Die Rolle der TeilnehmerInnen als Musiker: Seitens der TeilnehmerInnen ist es eine Chance sich eine weitere Kommunikationsebene zu erschließen, ja sogar Entwicklungslücken kleiner werden zu lassen oder sie gar zu schließen. Sich mitten in Musik zu bewegen, Musik zu machen, ohne dezidierte Vor-Kenntnisse haben zu müssen und Musik als Kommunikationsmittel zu erleben und zu genießen ruft oftmals ein „Aha-Erlebnis“ bei Kinder, aber auch bei Erwachsenen, hervor, dass es Musik gibt, die jetzt im Moment entsteht.

Zum Schluss noch ein Gedanke:
Die Entwicklung der Gesellschaft fordert es mehr denn je durch Musik & Bewegung zusammen zu kommen und sich aufeinander einzulassen, um sich gemeinsam weiter zu entwickeln.
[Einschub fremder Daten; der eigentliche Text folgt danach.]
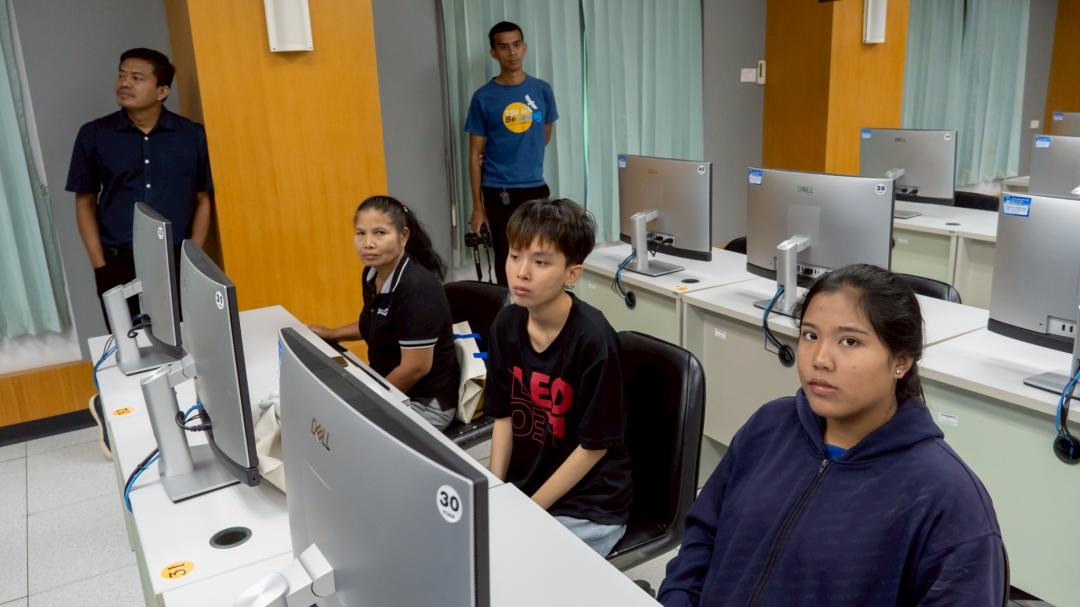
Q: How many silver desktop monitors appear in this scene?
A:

Egal woher jemand kommt oder welche Religion oder auch soziale Bildung ihn zu gegenseitigem Respekt und gegenseitiger Hilfe anhält. Rhythmik bewegt durch Musik, weil sie die Individualität und das positive ‚Aufeinander-bezogen-sein’ fördert! Weil Menschen gerne zusammenkommen, wo sie als Individuum gemeint und akzeptiert sind, wo gemeinsam gesungen, getanzt, gelacht und gespieltwird. In dieser Hinsicht „musikalisiert“ Rhythmik die Bewegung und – um am Puls zu sein – vor allem live. Vielleicht wird diese gesellschaftliche Dimension auch irgendwann, hoffentlich aber bald, erkannt und Einrichtungen wie das RhythmikStudio öffentlich gefördert.

Wir wünschen allen einen schönen und musikalischen Advent

Mag. Gerald Specht & Mag. Urd Anja Specht

 

P.S. Mir selbst ist immer noch lebhaft in Erinnerung, wie beglückend für mich als Gitarre-Student die Begegnung mit der Künstlerischen Pädagogik der Rhythmik war. Wie sehr die Freude an der lebendigen Verbindung von Musik & Bewegung ihn beflügelt hat, welche Fortschritte er dadurch in seiner persönlichen Entwicklung machen konnte. Und vor allem welch gute Entscheidung es war, durch das nachfolgende Rhythmik-Studium und durch die, gemeinsam mit Mag. Urd Anja Specht geschaffte Gründung des RhythmikStudios, Institut für musisch-kreative Bildung eine zuverlässige und kontinuierliche Basis zu schaffen, vor allem sehr junge Menschen, aber auch Erwachsene in Kursen, Fort- und Ausbildungen zu fördern.